CFaiRLLM: Consumer Fairness Evaluation in Large-Language Model Recommender System
Yashar Deldjoo, Tommaso di Noia
TL;DR
This paper tackles fairness evaluation for RecLLMs by arguing that prior work conflated personalization with bias and overlooked whether deviations reflect true user preferences or stereotypes. It introduces CFaiRLLM, an enhanced framework that combines true preference alignment with intersectional fairness, and introduces diverse user-profile sampling strategies to address LLM token limits.

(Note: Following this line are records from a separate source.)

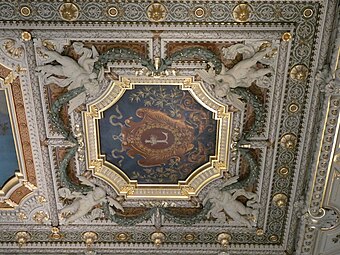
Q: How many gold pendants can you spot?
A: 10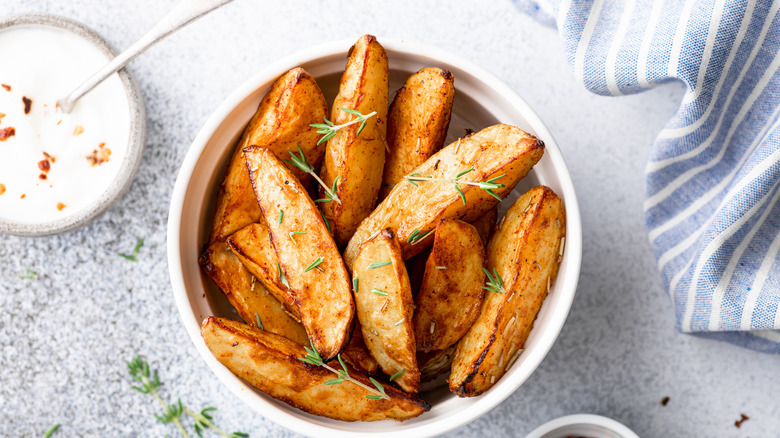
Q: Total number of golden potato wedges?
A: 11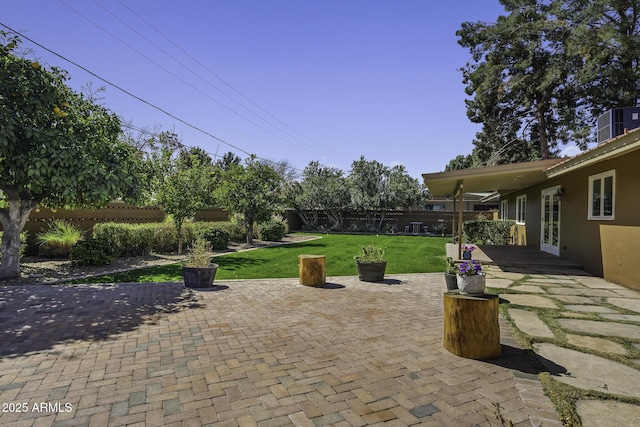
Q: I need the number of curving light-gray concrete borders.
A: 1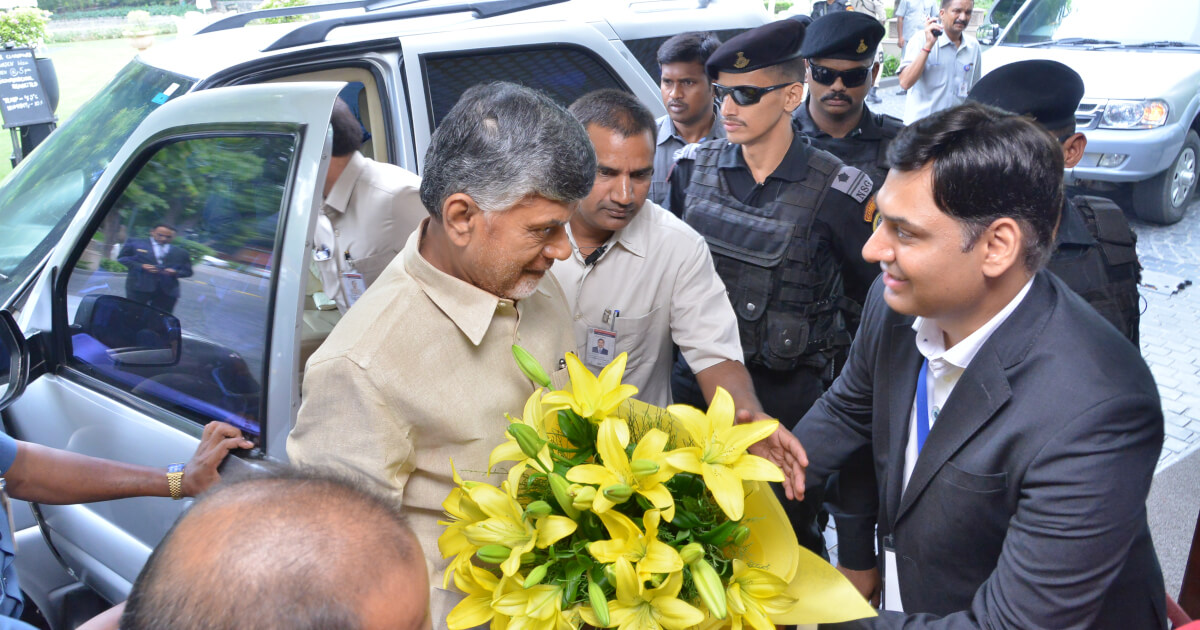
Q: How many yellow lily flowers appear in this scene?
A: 11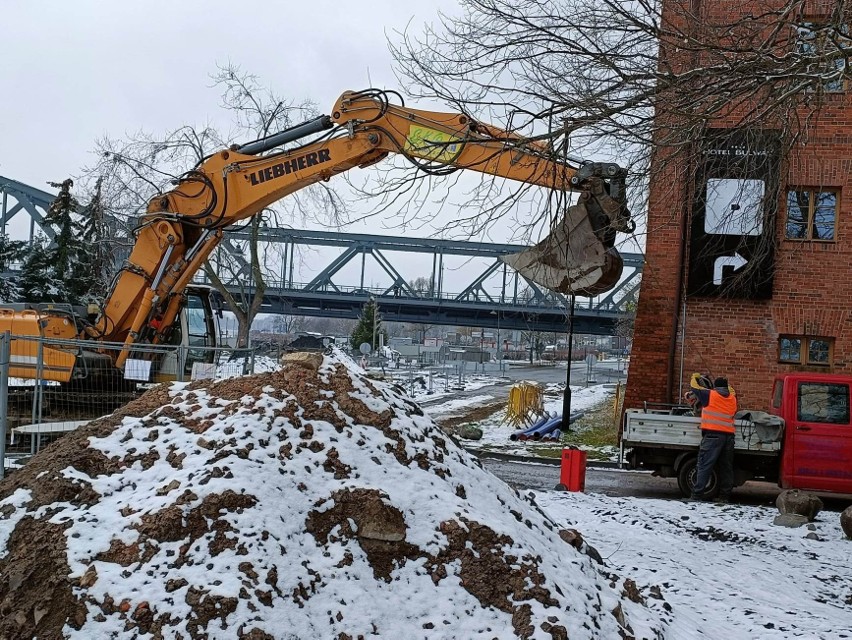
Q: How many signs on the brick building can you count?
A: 1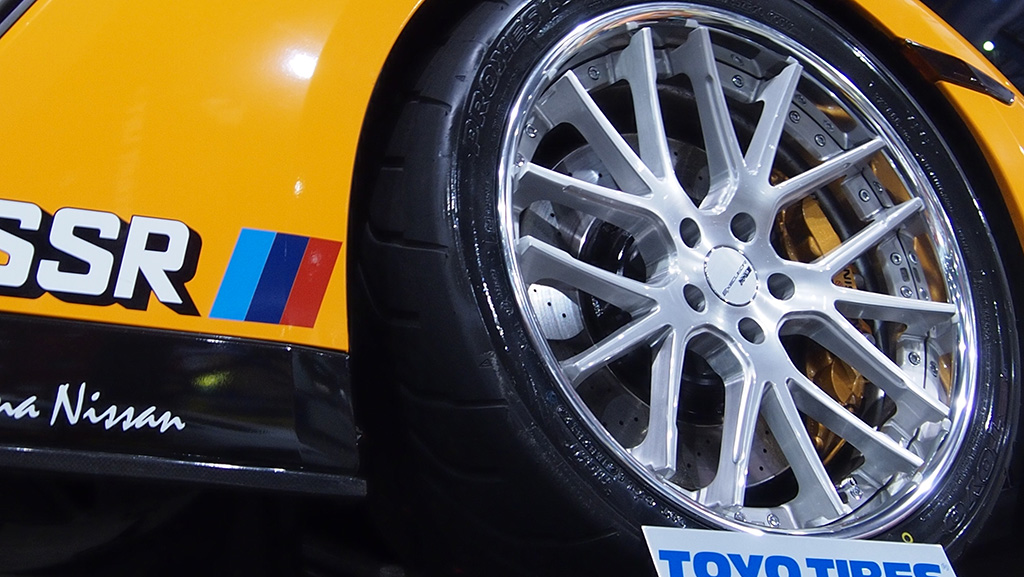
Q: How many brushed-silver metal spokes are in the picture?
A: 15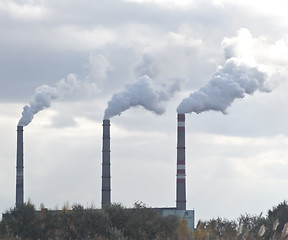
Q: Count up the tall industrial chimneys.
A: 3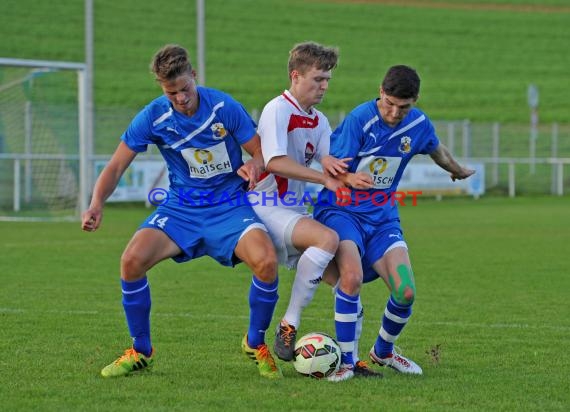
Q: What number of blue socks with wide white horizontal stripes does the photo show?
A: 2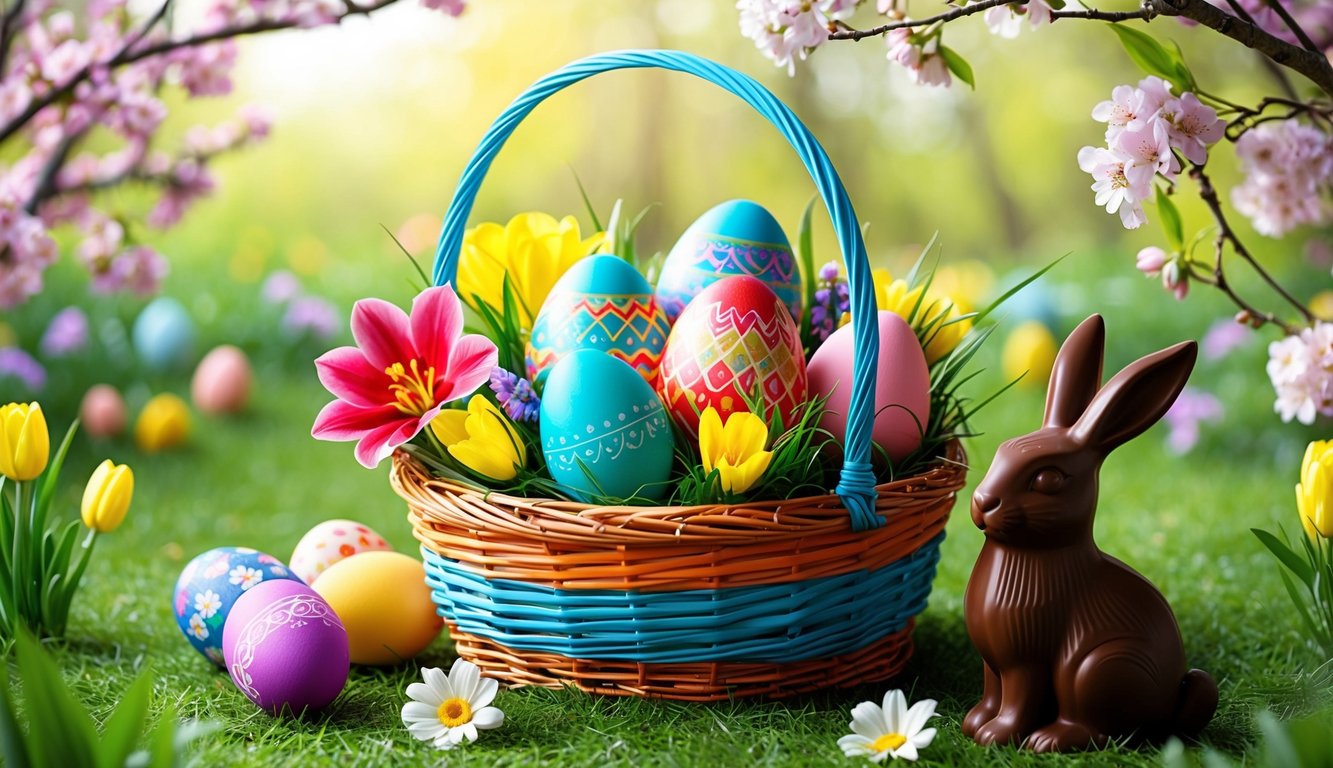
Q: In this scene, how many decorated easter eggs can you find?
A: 7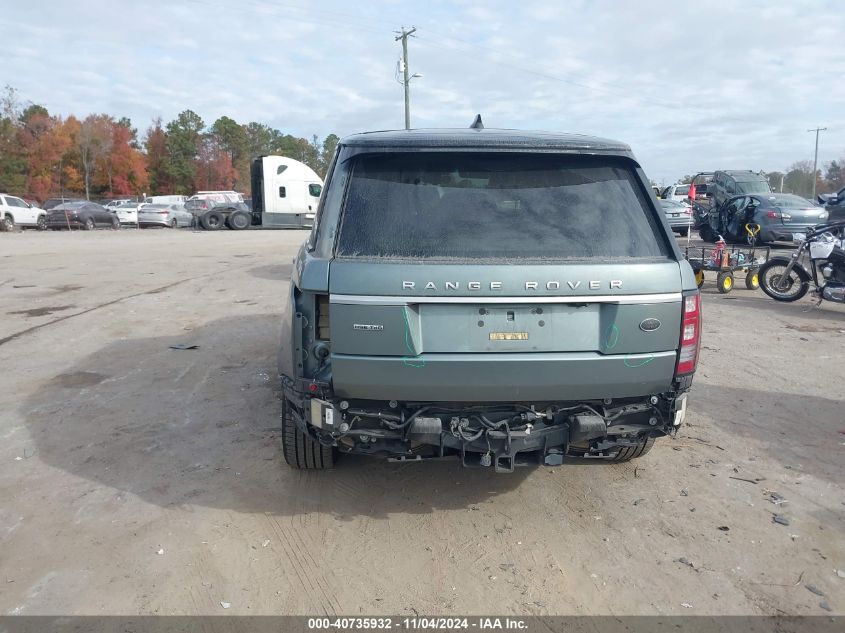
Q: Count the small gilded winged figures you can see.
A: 0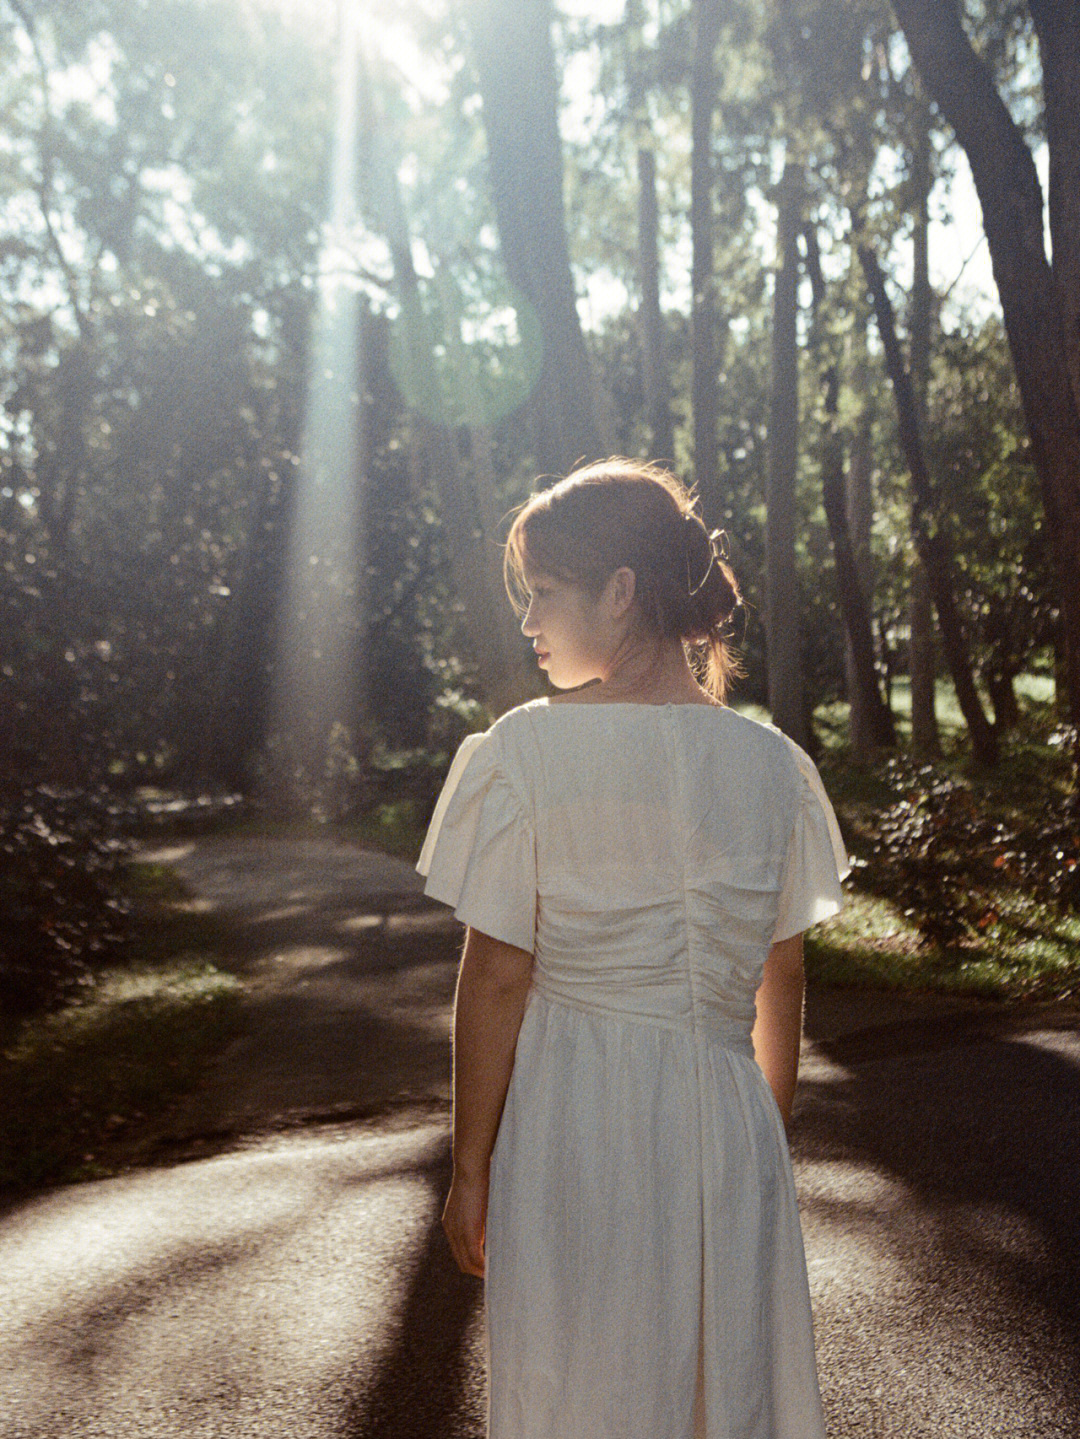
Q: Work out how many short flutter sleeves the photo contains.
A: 2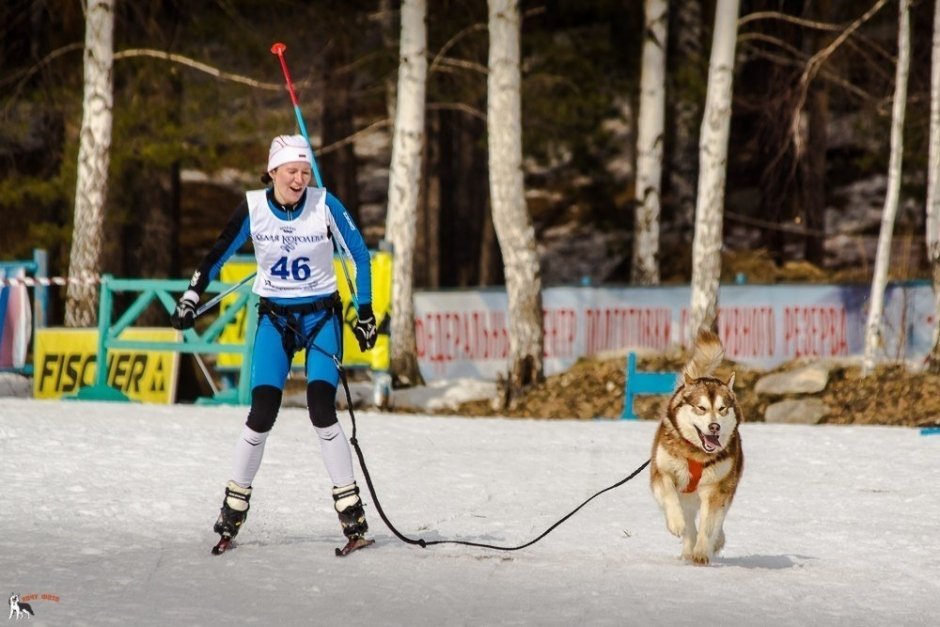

The approach defines two rankers (neutral and sensitive-attribute influenced) and two benefits (item similarity and true preference alignment), and proposes metrics including JS@K, PRAG, SNSR, and SNSV, validated on MovieLens and LastFM. Key findings show that true preference alignment yields lower unfairness than pure similarity measures, intersectional attributes amplify fairness gaps—especially in music—and sophisticated sampling strategies (top-rated and recency-based) can mitigate biases while improving personalization, enabling more equitable RecLLMs in practice.
Abstract
This work takes a critical stance on previous studies concerning fairness evaluation in Large Language Model (LLM)-based recommender systems, which have primarily assessed consumer fairness by comparing recommendation lists generated with and without sensitive user attributes. Such approaches implicitly treat discrepancies in recommended items as biases, overlooking whether these changes might stem from genuine personalization aligned with the true preferences of users. Moreover, these earlier studies typically address single sensitive attributes in isolation, neglecting the complex interplay of intersectional identities. In response to these shortcomings, we introduce CFaiRLLM, an enhanced evaluation framework that not only incorporates true preference alignment but also rigorously examines intersectional fairness by considering overlapping sensitive attributes. Additionally, CFaiRLLM introduces diverse user profile sampling strategies-random, top-rated, and recency-focused-to better understand the impact of profile generation fed to LLMs in light of inherent token limitations in these systems. Given that fairness depends on accurately understanding users' tastes and preferences, these strategies provide a more realistic assessment of fairness within RecLLMs. To validate the efficacy of CFaiRLLM, we conducted extensive experiments using MovieLens and LastFM datasets, applying various sampling strategies and sensitive attribute configurations. The evaluation metrics include both item similarity measures and true preference alignment considering both hit and ranking (Jaccard Similarity and PRAG), thereby conducting a multifaceted analysis of recommendation fairness.